Step 3: Design the tests
Here are some types of tests to consider:
- peak load: peak load for 30 minutes; goal is to see if the system can handle peak load and still meet SLOs
- burst test: 2x peak load for 15 minutes, normal load for 15 minutes; goal is see if system can handle more than peak load and recover after a little while
- short endurance test: normal load for 24 hours
- long endurance test: normal load for several days
- breakpoint test: start at normal load for 30 minutes, then 2x normal for 30 mins, then 3x, etc until the system can’t recover; goal is find out how much load your system can handle
One important consideration for any system with a relational database is that databases perform very different when they are full vs empty. Be sure to load your test database with 6-12 months worth of expected data prior to testing to find out what the performance of your system will be like in 6-12 months. Avoid testing with a relatively empty database which will give you overly positive results.
Step 4: Select a load generator, implement and run the tests
There are many load generators to choose from. The one I like is Apache JMeter. Yes, the user interface hasn’t changed since the late 90’s, but it is open source, mature, has a lot of functionality via plugins, and works with several cloud testing vendors such as Red Line 13 or Blazemeter.
Step 5: Analyze the results, tune your system, rinse & repeat
The load generator tool can tell you how long the server took to respond for each request, but you don’t want to have to rely on that because you won’t have it in production. You want to make sure your system is instrumented to send performance-related metrics to a time series database. Here you have 2 options: use a commercial application performance monitoring (APM) tool like NewRelic or AppDynamics or set up your own monitoring using open source tools. I’ve done both. The APMs (I’ve specifically used NewRelic) give you a ton of useful diagnostic information but can be expensive. However time = money, and since they can save you a lot of time not building it yourself, they can actually be cheaper.
Implementing your own basic monitoring is not hard, and obviously allows you to customize your solution.
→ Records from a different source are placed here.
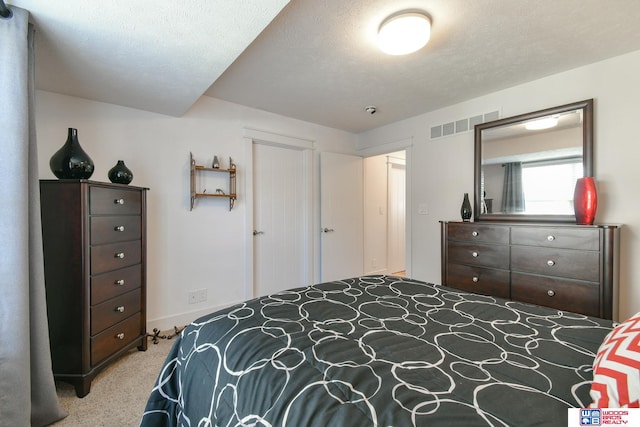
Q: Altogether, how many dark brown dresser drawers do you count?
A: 12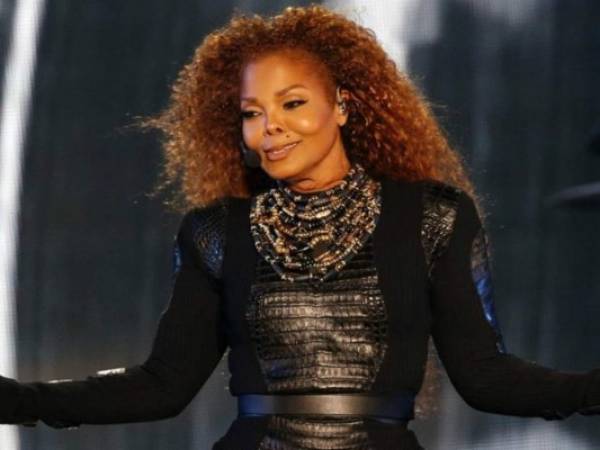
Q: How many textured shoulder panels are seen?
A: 2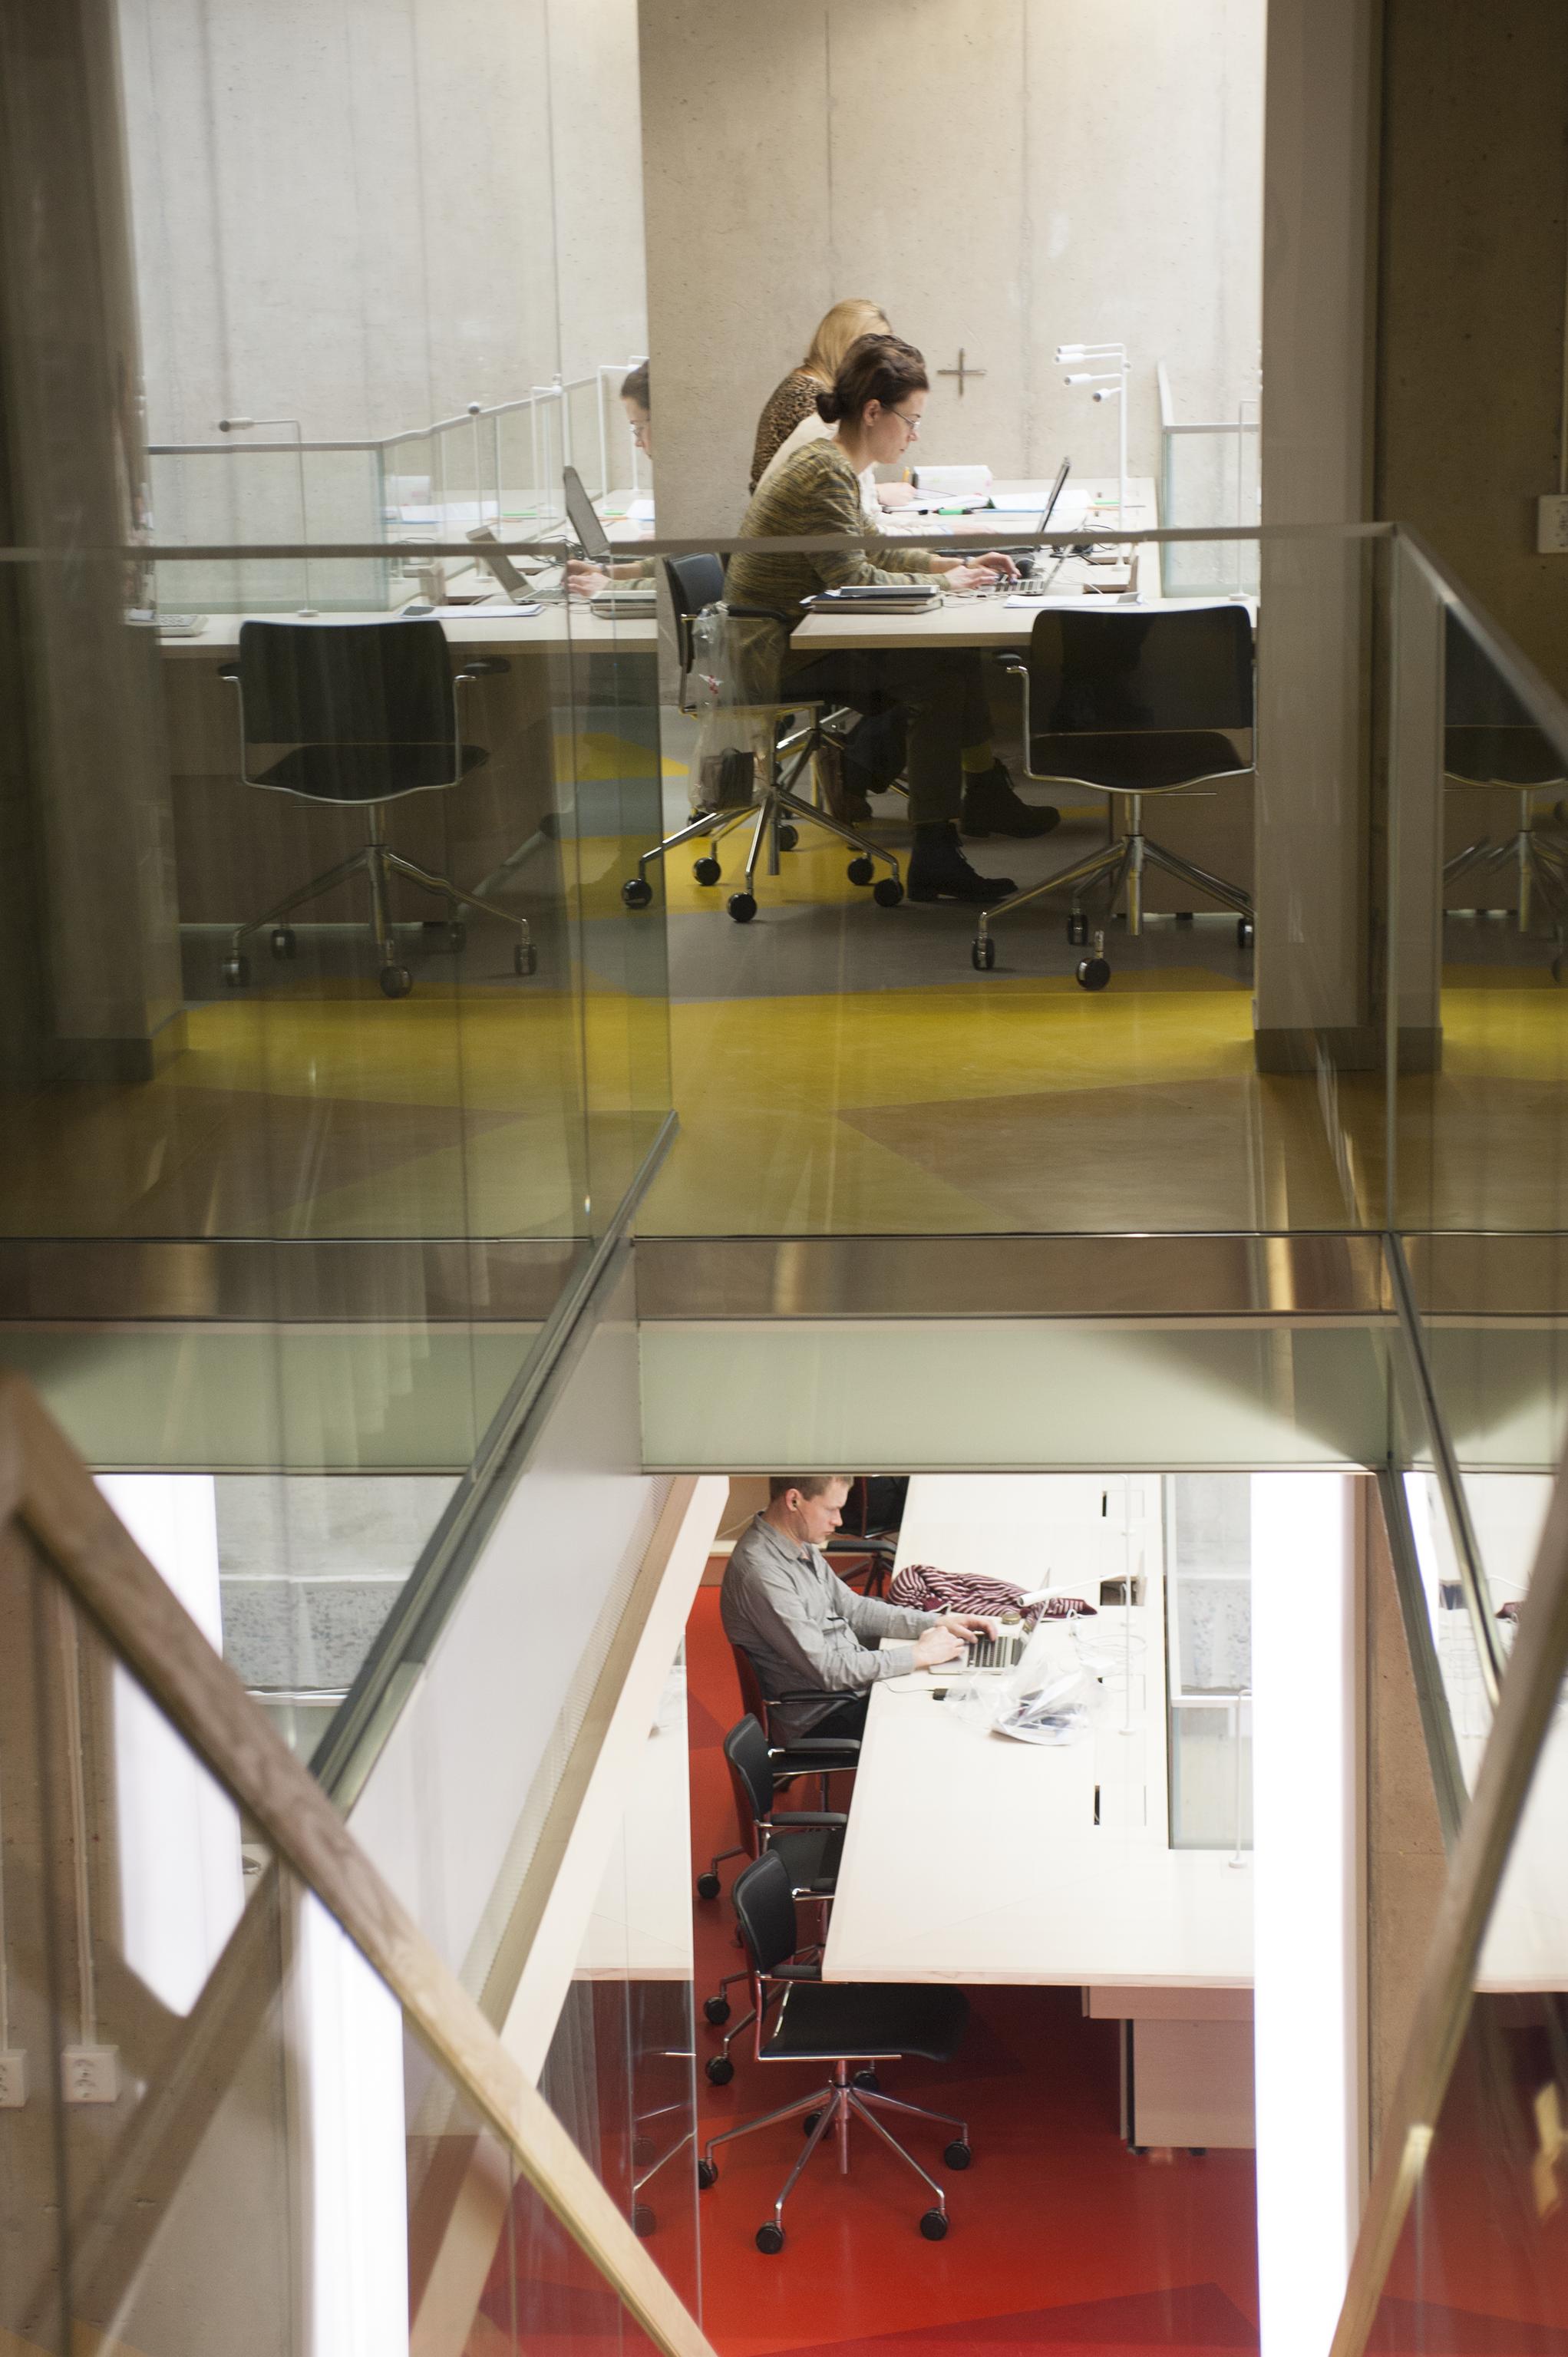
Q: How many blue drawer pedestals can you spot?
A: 0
You want to instrument (e.g. time) each call to your API endpoints, and store the call’s duration in a time series database such as Graphite or InfluxDB. Then use a graphing dashboard like Grafana to see the results, and set up alerts when performance falls outside your SLOs.
One tip while analyzing performance data is to look at percentiles and not averages. Averages hide what is really going on while percentiles show performance problems much more clearly. See “Why Averages Suck and Percentiles are Great” for more info on that topic.
Step 6: Automate, automate, automate
Load testing is a giant time suck. However long you think it will take, it will take 100x’s longer. Automate as much as possible. I suggest hooking performance testing into your continuous integration pipeline. You probably don’t want to run a 30 minute peak load test after every code commit because that will slow down developers. However running a load test every day with an automated job, and having it compare the performance of today’s test with the moving average of the last month will give you immediate feedback on whether the performance of your system is getting better or worse. Configure the job to fail if performance is significantly worse than the moving average, and you have just achieved fully automated performance testing which is a lofty goal that is often desired but rarely achieved. Congrats!